=== Records shown ===
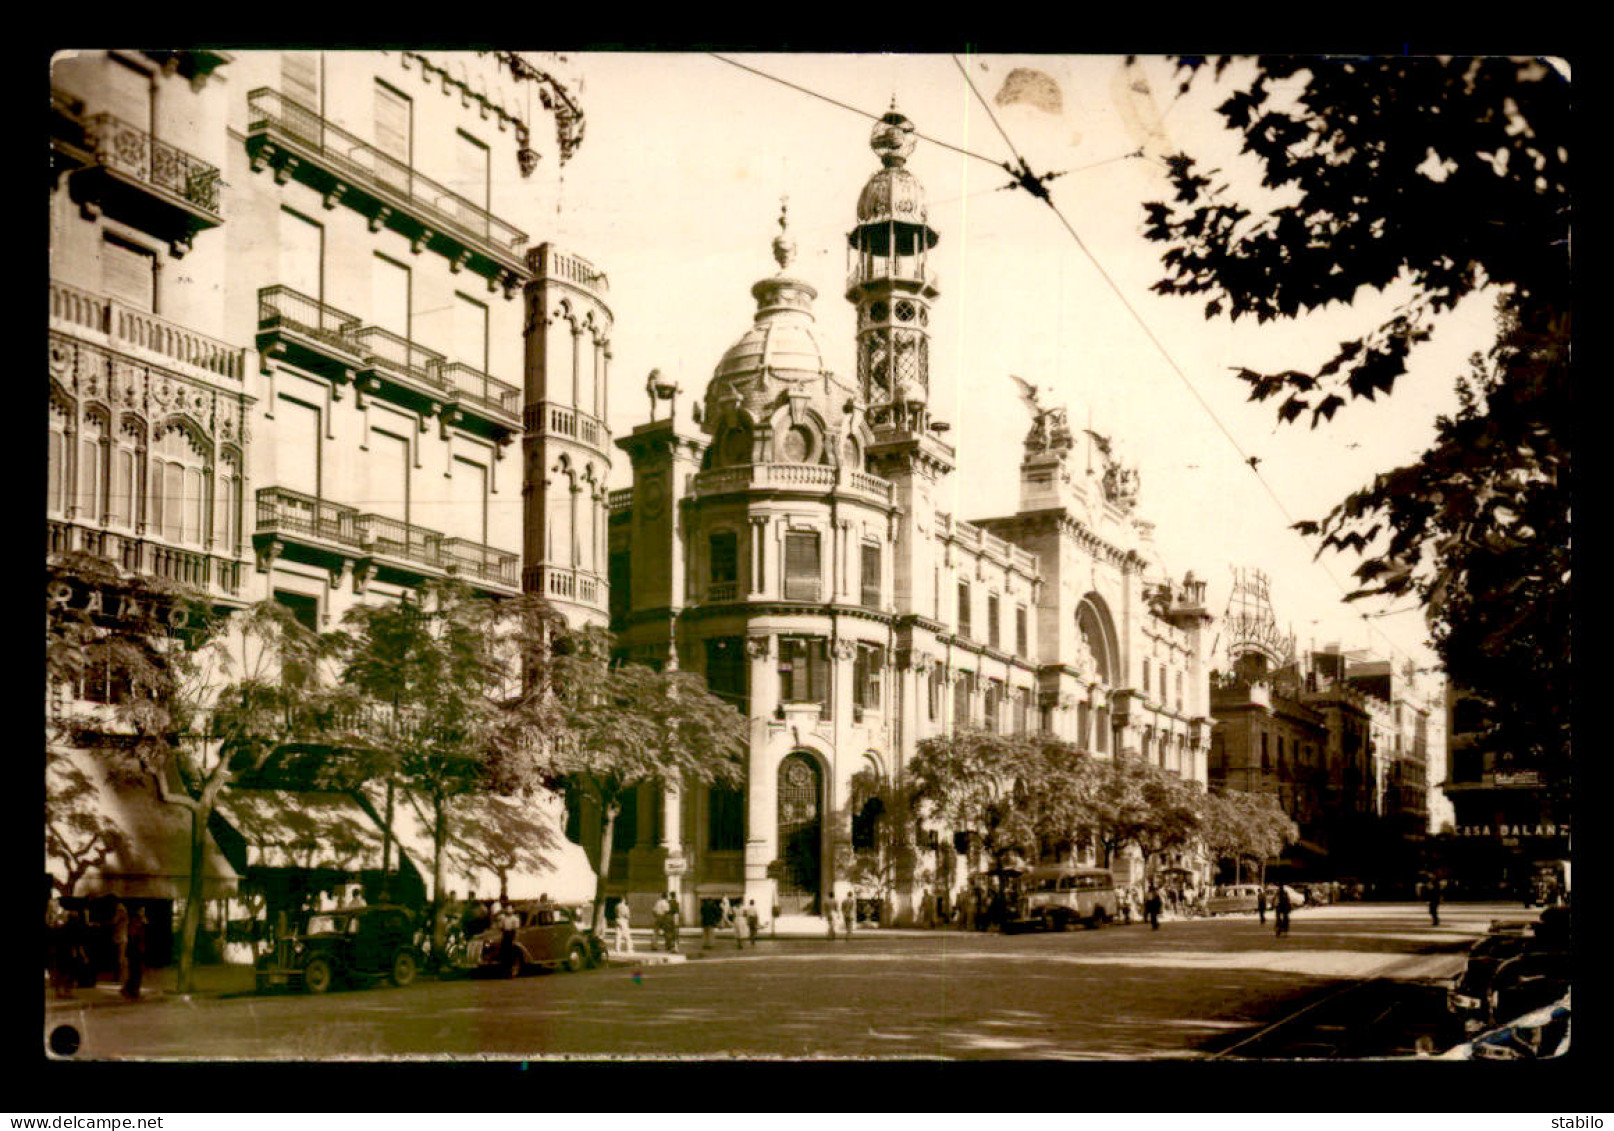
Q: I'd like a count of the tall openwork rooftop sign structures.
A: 1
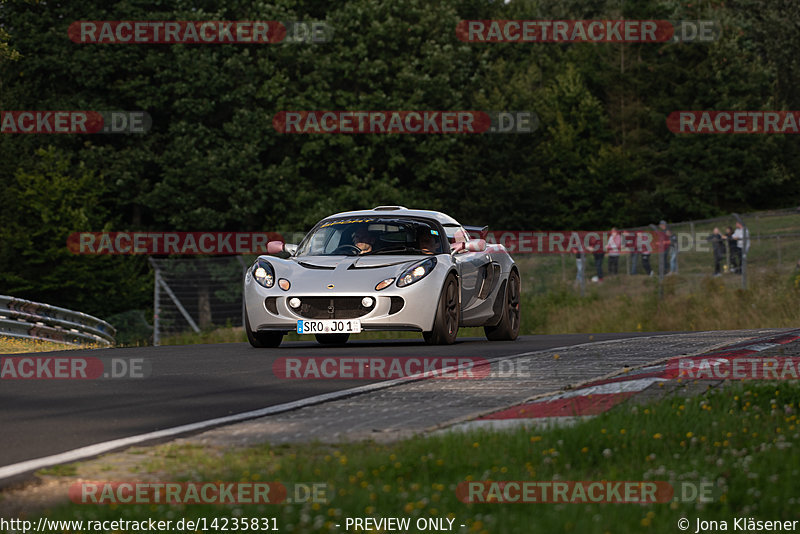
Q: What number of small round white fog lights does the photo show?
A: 2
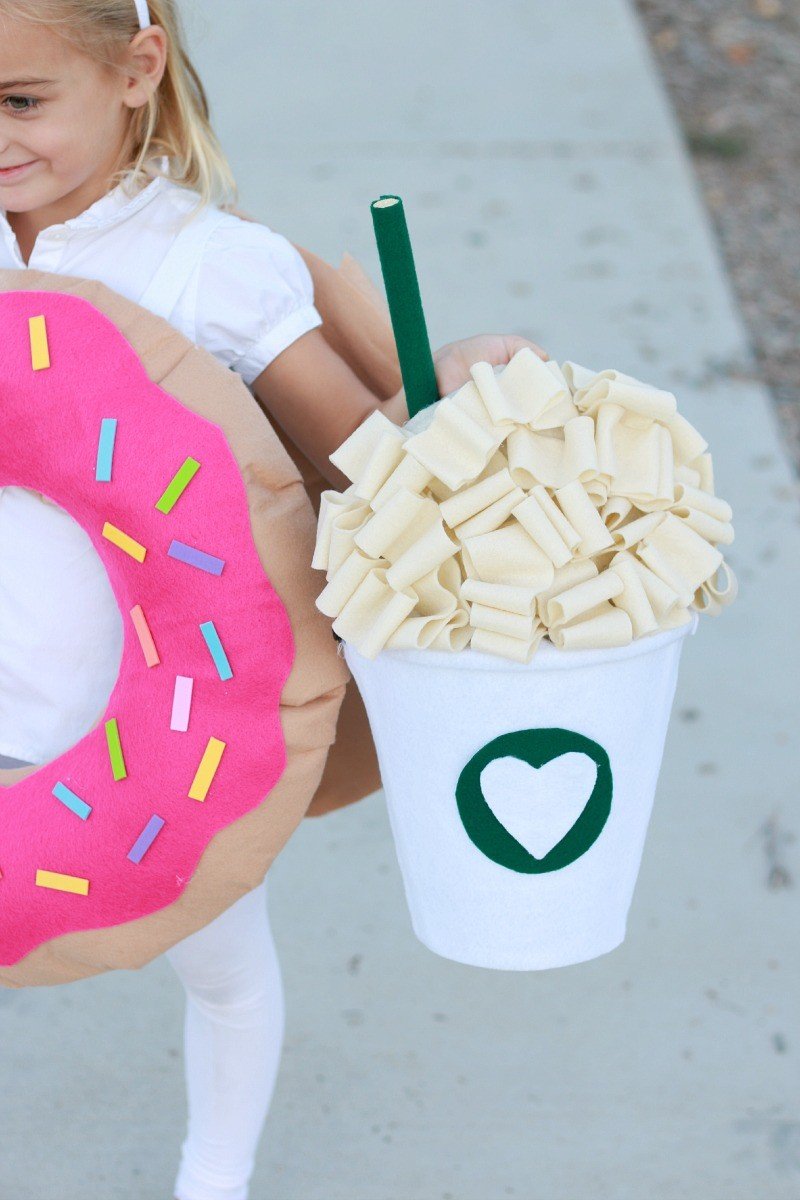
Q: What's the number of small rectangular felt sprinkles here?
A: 13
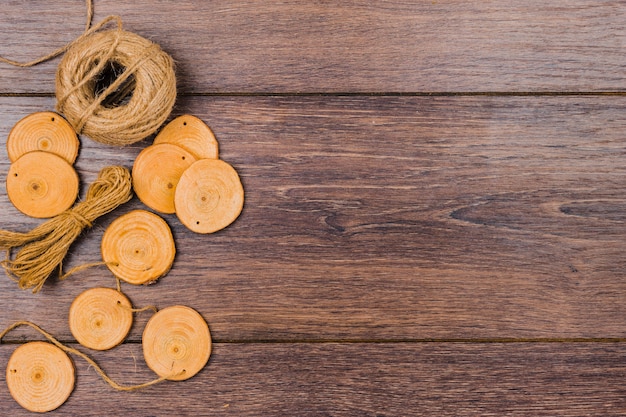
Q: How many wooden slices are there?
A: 9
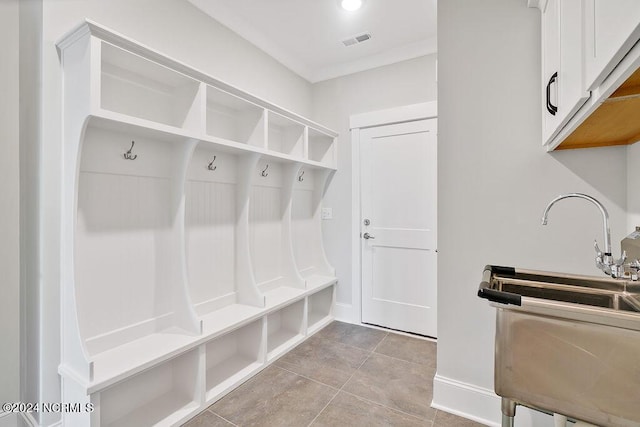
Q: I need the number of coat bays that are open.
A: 4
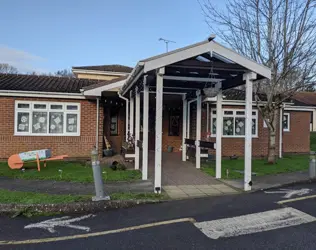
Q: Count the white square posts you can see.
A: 8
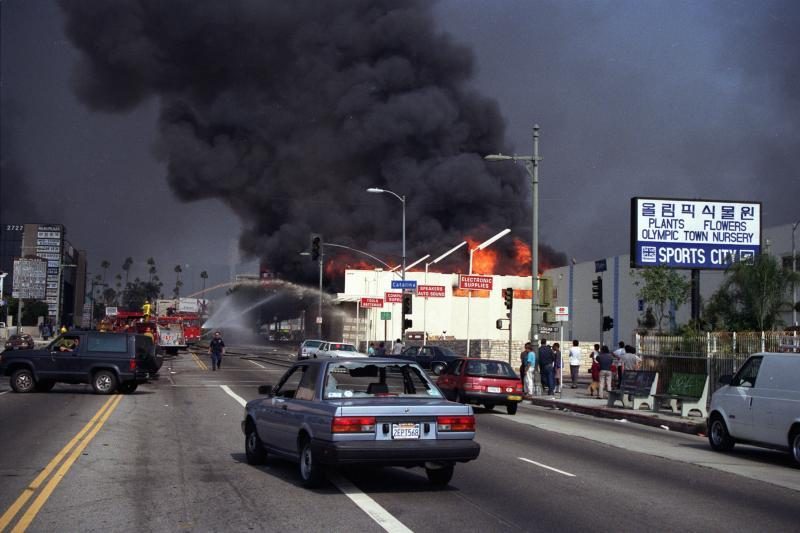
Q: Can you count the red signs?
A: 4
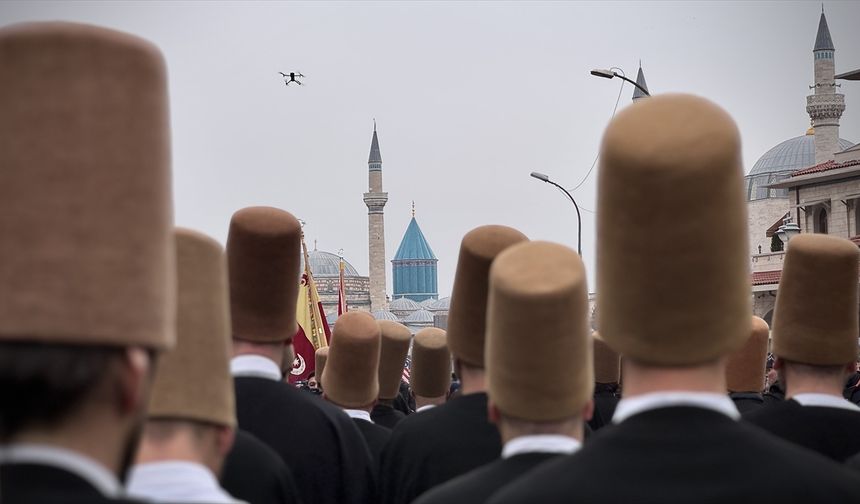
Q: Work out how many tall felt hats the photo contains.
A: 13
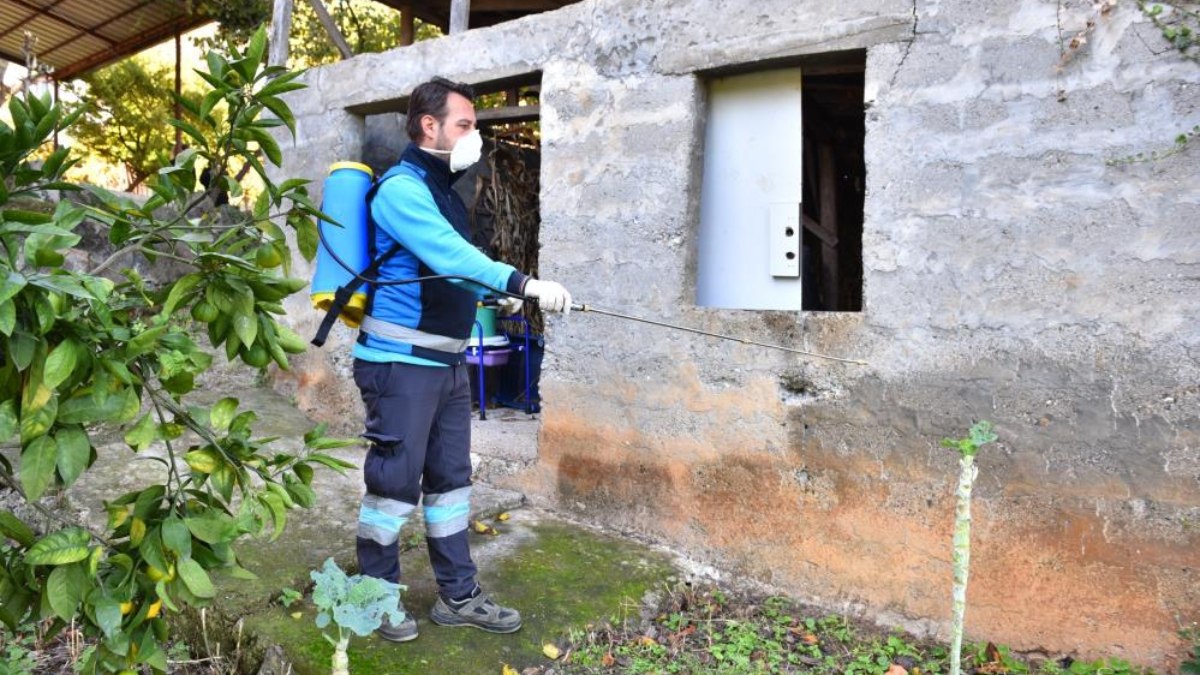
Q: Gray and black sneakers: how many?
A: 2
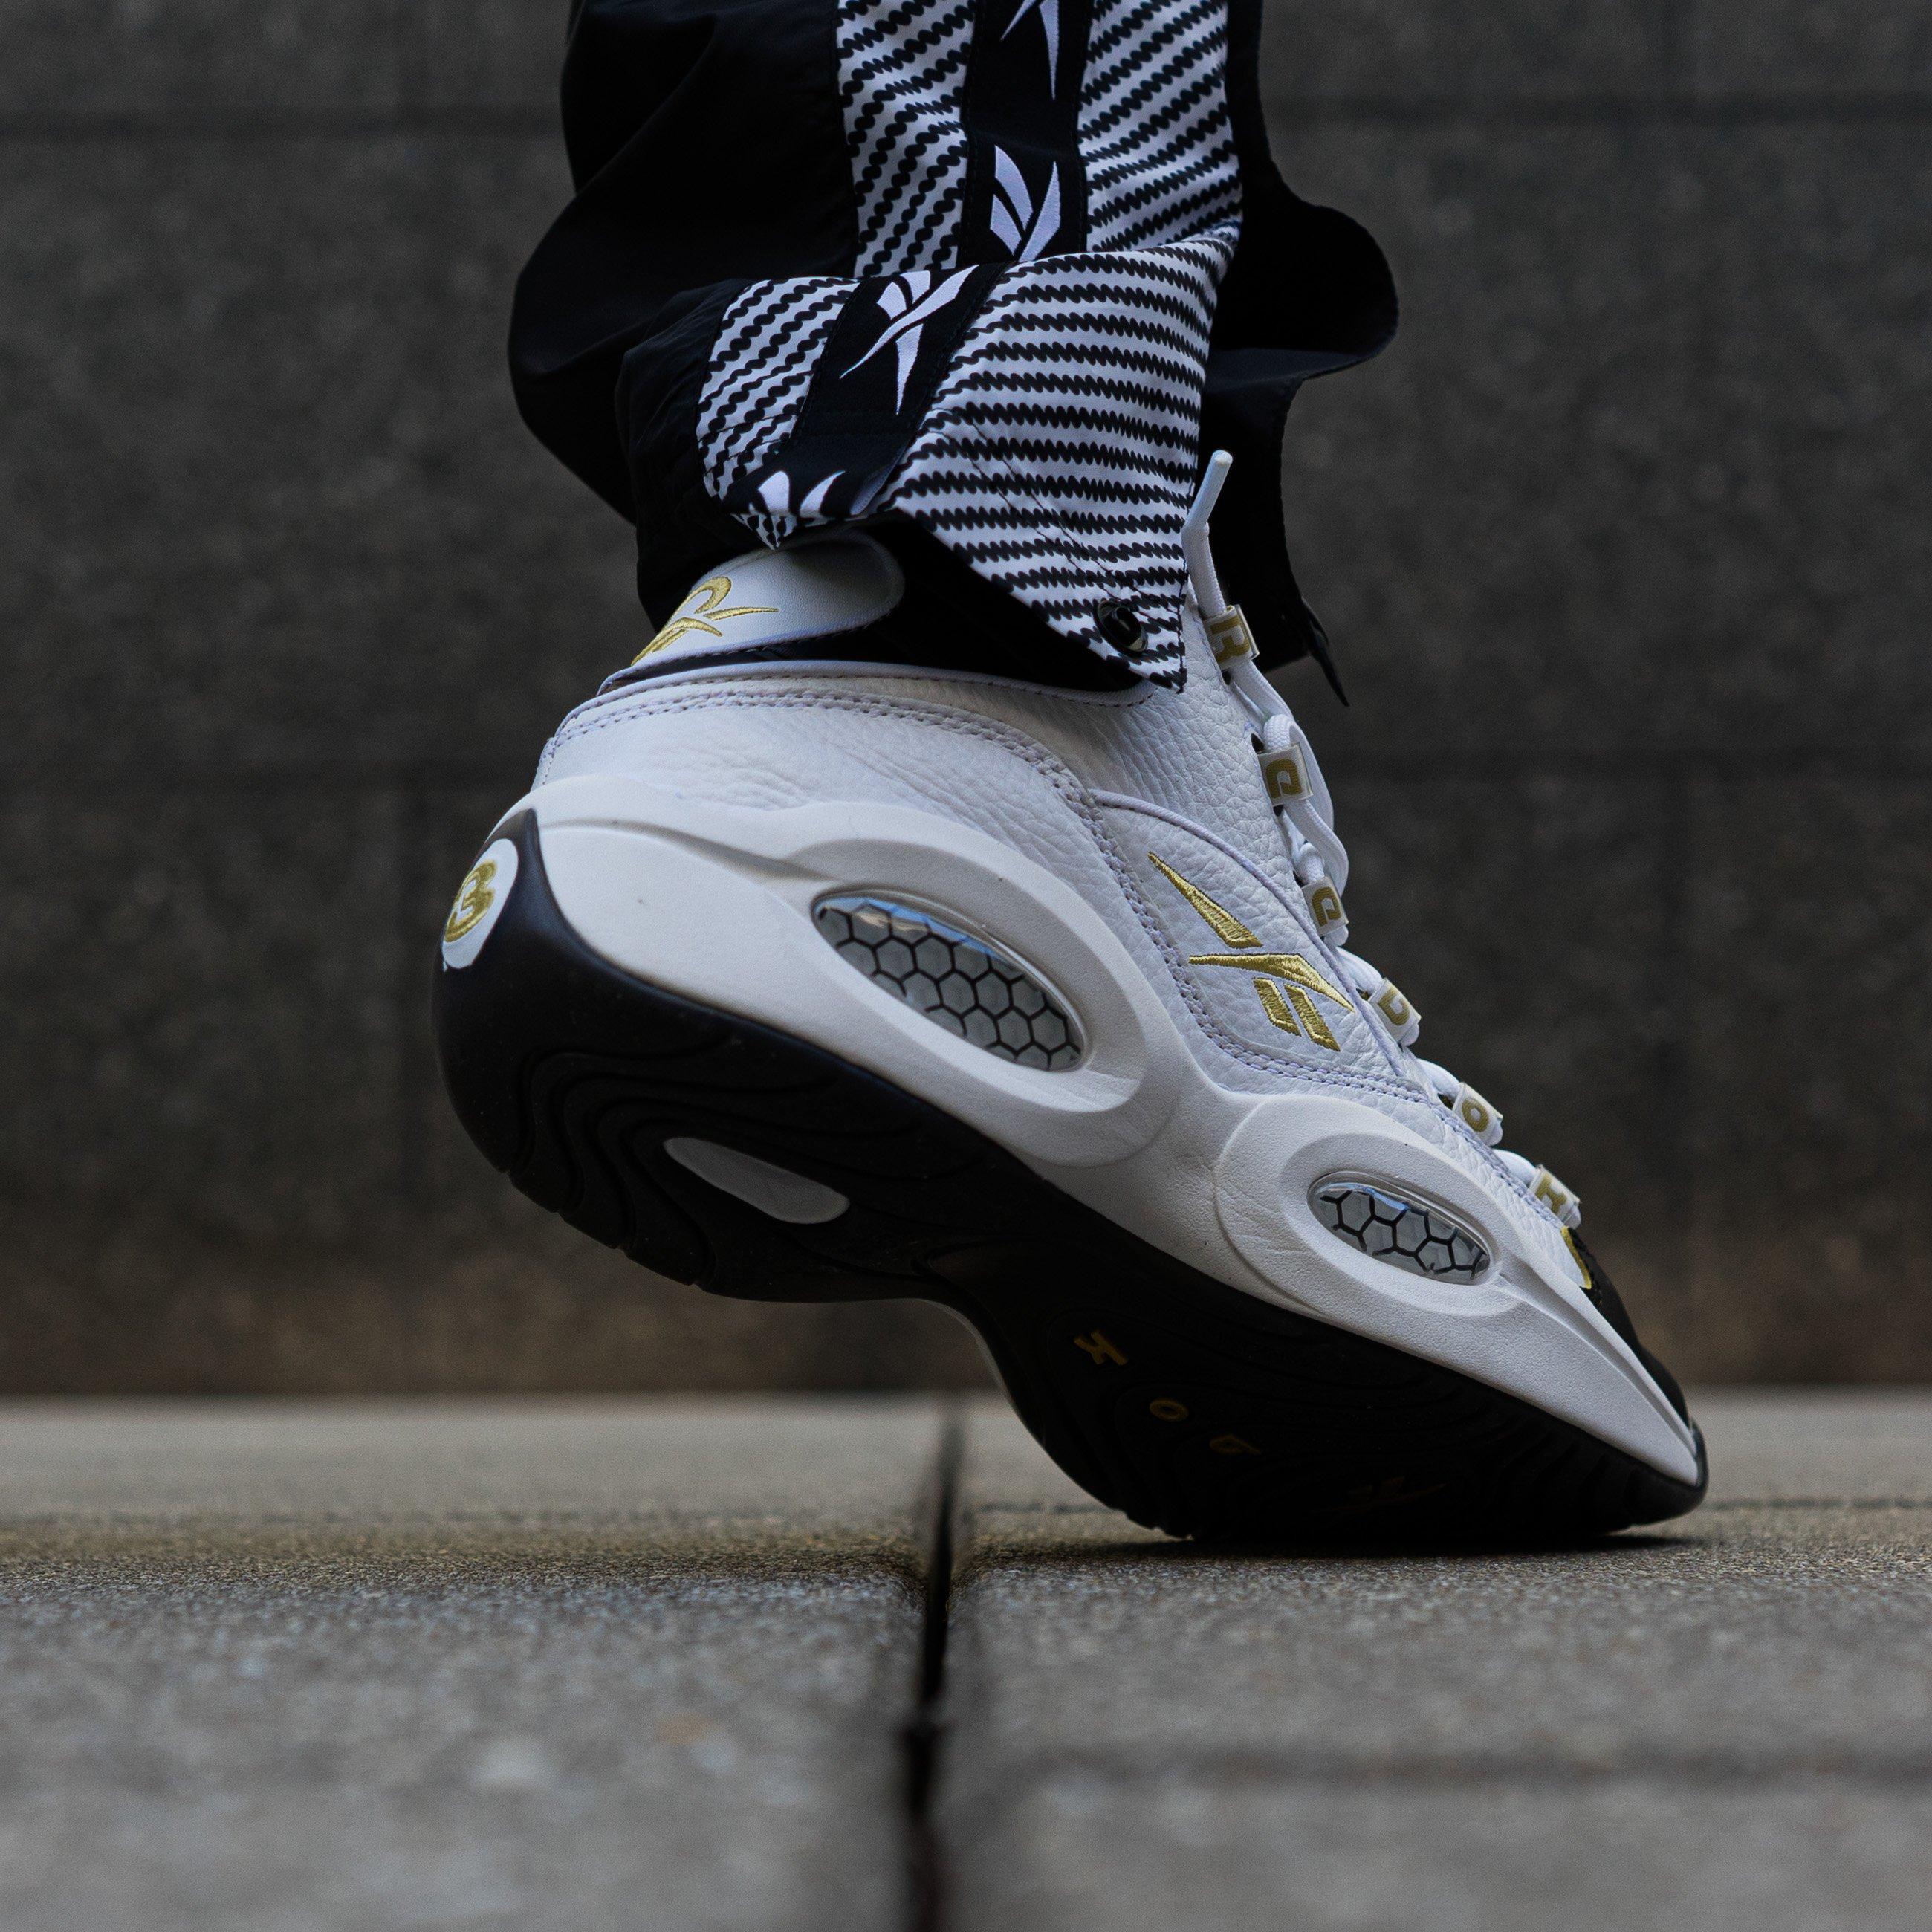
===
- [Required work]: With pictures omitted, copy exactly the lines from the one containing "Q: How many wooden slices are there?" through the final line of the listing, both included.

- [Response to the task]:
Q: How many wooden slices are there?
A: 9
Q: I need the number of coat bays that are open.
A: 4
Q: Count the white square posts you can see.
A: 8
Q: Can you count the red signs?
A: 4
Q: Work out how many tall felt hats the photo contains.
A: 13
Q: Gray and black sneakers: how many?
A: 2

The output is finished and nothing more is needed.